Um homem de 70 anos, inconsciente e em perigo de vida, deu entrada nas urgências de um hospital em Miami, estado norte-americano da Florida, e deixou a equipa médica perante um dilema, sem saber o que fazer. Isto porque o paciente tinha tatuado no peito a inscrição “Não ressuscitar” (“Do not resuscitate”, em inglês), com o “não” sublinhado e com uma assinatura sua no final.

O indivíduo apresentava problemas respiratórios, diabetes e fibrilação auricular — na altura em que foi levado para as urgências do hospital, tinha ainda elevados níveis de álcool no sangue. O paciente vivia num lar de idosos mas tinha sido encontrado inconsciente na rua, sem identificação. Como não tinham forma de falar com o doente ou com algum familiar ou conhecido seu, os médicos ficaram sem saber se a tatuagem que trazia no peito representava verdadeiramente a sua vontade.

A equipa médica descreveu o episódio num artigo publicado nesta quinta-feira no The New England Journal of Medicine, mas o caso já aconteceu há alguns meses. “Inicialmente, decidimos não seguir as indicações da tatuagem, sob o princípio de que não deveríamos escolher um caminho irreversível quando confrontados com a incerteza”, explica a equipa médica no artigo. Enquanto debatiam como agir, os clínicos foram ganhando tempo, administrando antibióticos e medicação para baixar a pressão sanguínea do paciente.
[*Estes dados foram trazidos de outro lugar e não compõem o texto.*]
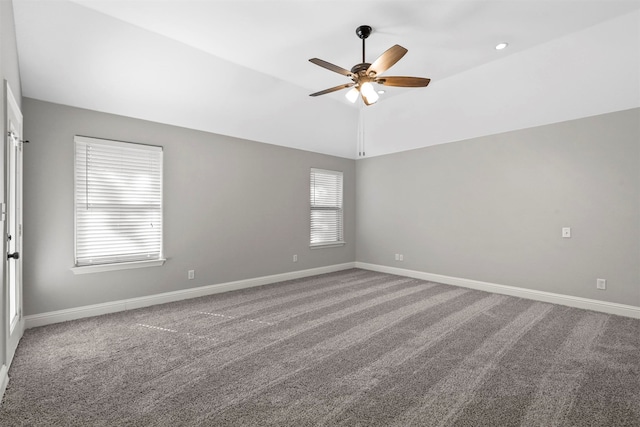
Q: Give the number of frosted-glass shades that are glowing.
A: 3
“Tínhamos um homem com quem não conseguíamos falar”, disse mais tarde ao Washington Post o médico especialista em doenças pulmonares Gregory Holt, que assistiu o doente, “e eu queria mesmo falar com ele e saber se a tatuagem expressava aquilo que eram os seus desejos de final de vida”.

Depois de consultarem uma equipa de ética, os responsáveis disseram que os médicos deviam seguir as indicações da tatuagem. Mais tarde, foi encontrada uma cópia de uma declaração anteriormente assinada pelo doente em causa e por um médico, uma espécie de testamento vital, em que o indivíduo referia que não queria ser reanimado, em sintonia com o que era pedido na tatuagem, o que deixou os médicos “aliviados”.

No entanto, a equipa médica não chegou a executar a decisão. O estado de saúde do homem piorou durante uma noite e o doente acabou por morrer na manhã seguinte. O professor de bioética Arthur Caplan, ouvido pelo Washington Post, disse que não existem sanções legais por se ignorar uma tatuagem deste género. Mas se um paciente morrer sem que os documentos oficiais provem que era essa a sua vontade, os médicos poderão ter problemas. “O mais seguro é fazer alguma coisa”, disse Caplan, considerando que uma tatuagem destas funciona mais provavelmente como uma “forma de alertar a equipa médica” daquilo que é a sua vontade.

A juntar-se ao dilema da tatuagem, os médicos do hospital de Miami recordavam ainda a história de um homem, na altura com 59 anos, que deu entrada naquela unidade e tinha tatuada a inscrição D.N.R. (iniciais de “Do not resuscitate”, "não ressuscitar"), e que acabou por admitir que quereria ser assistido se alguma coisa corresse mal, ao contrário do que estava indicado na tatuagem. Este indivíduo explicou que tinha feito a tatuagem quando era mais novo e estava embriagado, depois de ter perdido uma aposta enquanto jogava poker. Depois de os médicos lhe sugerirem que removesse a tatuagem, o paciente disse que não acreditava que alguém levaria a tatuagem a sério e recusou fazê-lo.

Em Portugal, o testamento vital é possível desde Julho de 2014 e permite dar a conhecer aos médicos que cuidados é que os doentes incapacitados ou com doença terminal aceitam receber para prolongar a vida. A lei existe desde 2012, e inicialmente exigia que cada pessoa tivesse de redigir o seu documento e ir a um notário para o validar juridicamente. Em 2014 passou a ser possível fazê-lo através de uma plataforma informática.